Research offers the perfect vehicle for delivering the Syria Programme’s (SP) objectives in the form of action-learning opportunities, which facilitate professional connection and collaboration through the Cara Syria partnership model, as well as continued academic development and contribution, introducing broadly accepted international standards and good practice in research, by ‘doing’, as well as providing publication opportunities to enable Syrian colleagues to grow international academic publication portfolios.

Two Parallel Research Strands The SP encompasses two parallel research strands, both restricted to SP participants. The first Syrian Research Fellowship Scheme (SRFS) is competitive with research proposal calls approximately nine-monthly. The second Cara-commissioned Cross-cutting Research (CCR) focuses on Syrian HE and the emerging HE sector in the non-regime northwest, in particular. Since 2022, the Cara SP has been running a number of action-research studies focusing on enhancing the quality of HE provision, in line with internationally recognised norms.
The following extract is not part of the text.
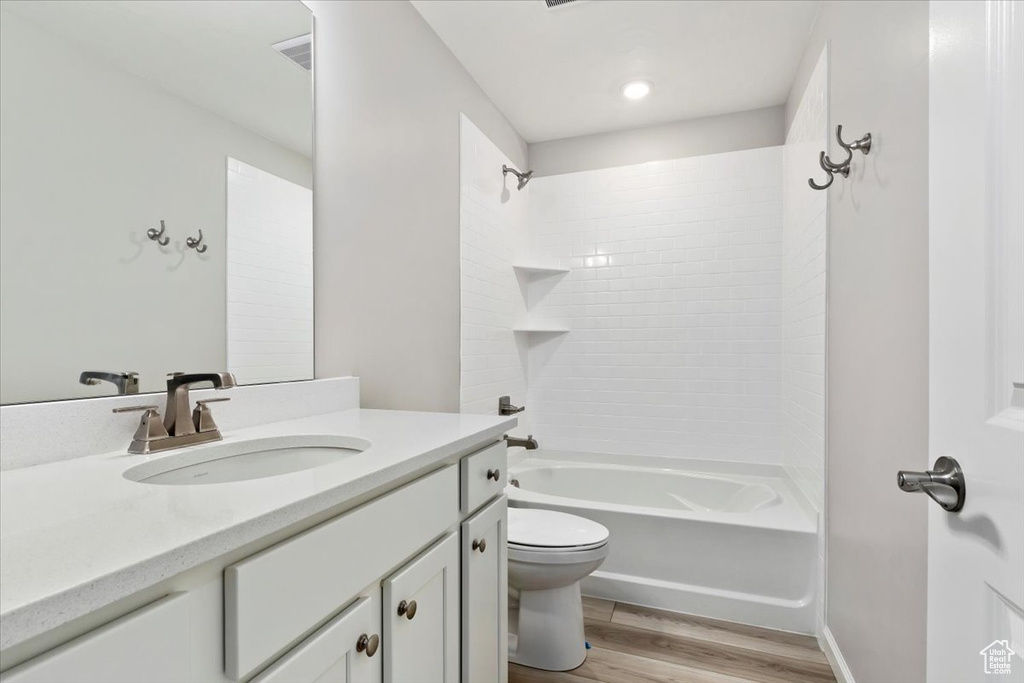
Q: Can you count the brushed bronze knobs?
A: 4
Cara Partnering Model The Cara partnering model remains central to the SP, facilitating professional connection and collaboration, not just with colleagues from the wider regional and international academic communities but, as importantly, across Syrian colleagues, mitigating professional isolation, supporting the development of discipline clusters, and connections that build resilience and a resource on which to draw in the immediate and the longer-term, whatever the future holds.
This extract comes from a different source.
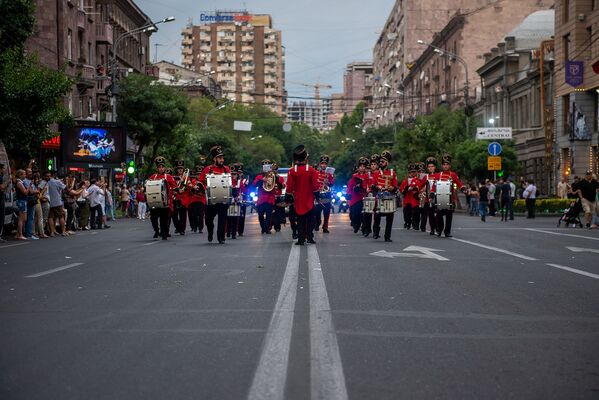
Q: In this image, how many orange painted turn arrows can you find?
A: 0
SP ‘Peer Review College’ Research activities rely extensively on university discipline experts for their delivery, known collectively as the SP ‘Peer Review College’ whose members number over 400. Members of the SP Peer Review College volunteer to take on one or more of the following roles: study team mentor; independent expert reviewer whose initial evaluation of funding proposal submissions received, informs the final selection process; editor; academic writing workshop facilitators; and E-learn Soiree presenter.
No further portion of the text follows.